The process of microplastic formation can instigate
the leaching of plastic additives. Phthalates and bisphenol A (BPA)
are expelled from plastics via several environmental methods, like
photodegradation and mechanical fragmentation. This leaching
phenomenon is intensified by the aging of plastics, which augments
the release of dissolved organic carbon (DOC) into the ecological
milieu, with aged plastics emitting substantially greater
quantities of DOC compared to their virgin counterparts (56). The movement of plastic derivatives
such as phthalates and BPA extensively modifies microbial
environments. The leaching of these additives can precipitate a
decline in microbial diversity and induce a shift in community
composition. For example, exposure to leachates from plastics has
been demonstrated to adversely affect marine picophytoplankton and
modify the taxonomic and functional diversity of marine microbial
assemblages (57).
As explained in the previous section, microplastics
potentially release phthalates and BPA. BPA exposure has been shown
to affect fetal lung development by altering the expression of
genes and proteins involved in steroid synthesis and metabolism
(58). It increases the expression
of GPR30 and ERβ, and activates the NF-κB signaling pathway, which
leads to the decreased release of immune modulators such as IL-6
and ET-1, and increases oxidative stress and DNA damage in lung
fibroblasts. Additionally, BPA suppresses glucocorticoid receptor
(GR) activity through ERβ/NF-κB signaling, leading to the reduced
expression of ENaCγ, a GR target gene crucial for lung function
(58). In vitro research
suggests that BPA affects lung fibroblasts by altering gene
expression and immune signaling pathways, which could affect lung
development and increase susceptibility to respiratory diseases
(58). BPA exposure has been
linked to changes in gut microbial composition, increasing certain
bacterial species that may influence systemic immune responses and
respiratory health via the gut-lung axis (59).
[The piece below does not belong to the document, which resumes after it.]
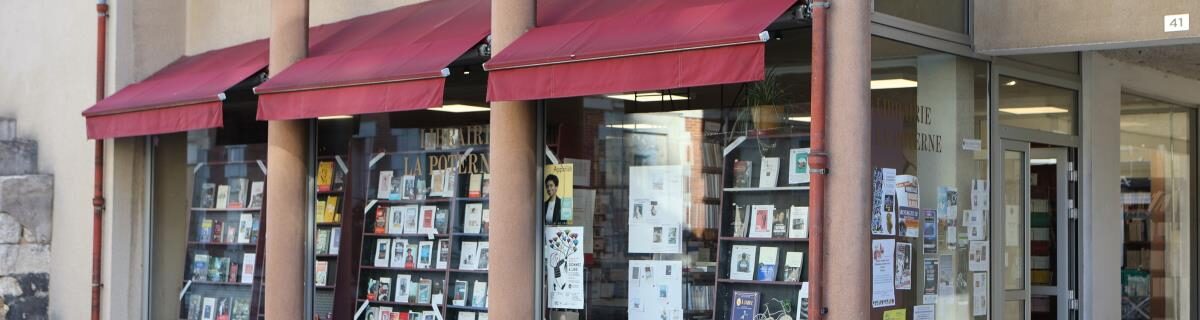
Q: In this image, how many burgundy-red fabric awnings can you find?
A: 3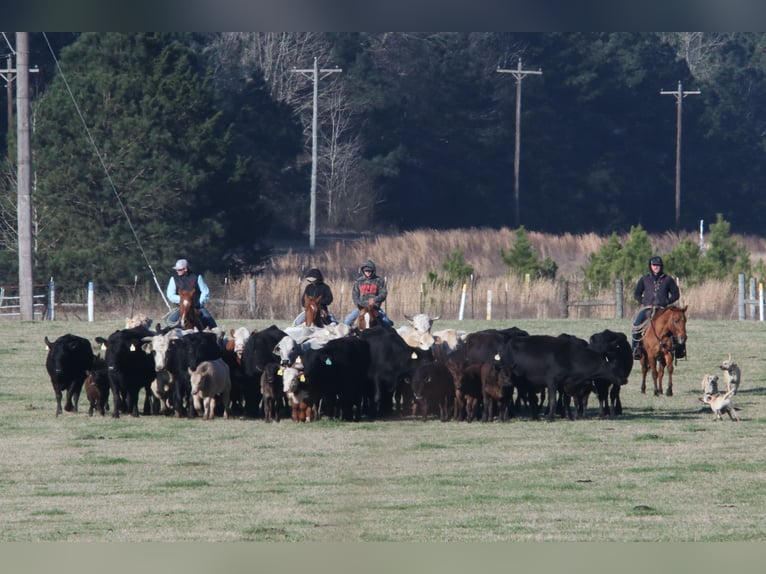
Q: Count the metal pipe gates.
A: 1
Phthalate exposure is associated with lung
microbiota dysbiosis, which can mediate adverse respiratory
effects. This dysbiosis is linked to conditions, such as asthma and
COPD. Phthalates, such as di-(2-ethylhexyl) phthalate (DEHP), have
been shown to alter the gut microbiome. DEHP exposure increases the
diversity of gut microbiota and alters the abundance of specific
bacterial families, which may influence immune responses and
respiratory health (59).
Phthalates have been linked to an increased risk of developing
asthma and respiratory symptoms. The potential mechanism involves
the activation of peroxisome proliferator-activated receptors,
which are implicated in inflammatory responses in the lungs
(60). Additionally, phthalate
exposure is associated with changes in the nasal microbiome, such
as an increased abundance of Moraxella, which is linked to
the development of asthma (61).
The extensive surface area and natural chemical
features of microplastics enhance their ability to capture
pollutants. Various living organisms can ingest these pollutants
that are rapidly taken up by microplastics, leading to their entry
into the food chain. Microplastics containing pollutants can
trigger an imbalance in microbial health, mainly within the
respiratory and gastrointestinal systems, by altering the stability
of microbial communities. This dysbiosis has been shown to be
associated with the enhanced generation of reactive oxygen species
and systemic inflammation, which may jeopardize microbial viability
and host health (62).
Microplastics establish a uniform, water-resistant
base that aids in the attachment and increase of microorganisms,
encompassing bacteria, fungi and viruses. The microbial composition
of these biofilms is modulated by the type of plastic utilized,
prevailing environmental conditions and the ‘weathering age’ of
microplastics (63). Microplastics
found in aquatic environments can promote the growth and
transmission of diseases, thus raising the chances of human
exposure, notably in scenarios such as wastewater management
facilities and aquaculture practices (64). The introduction of microplastics
into the food system raises alarming issues regarding food safety,
since these particles can hold foodborne bacteria and toxic agents.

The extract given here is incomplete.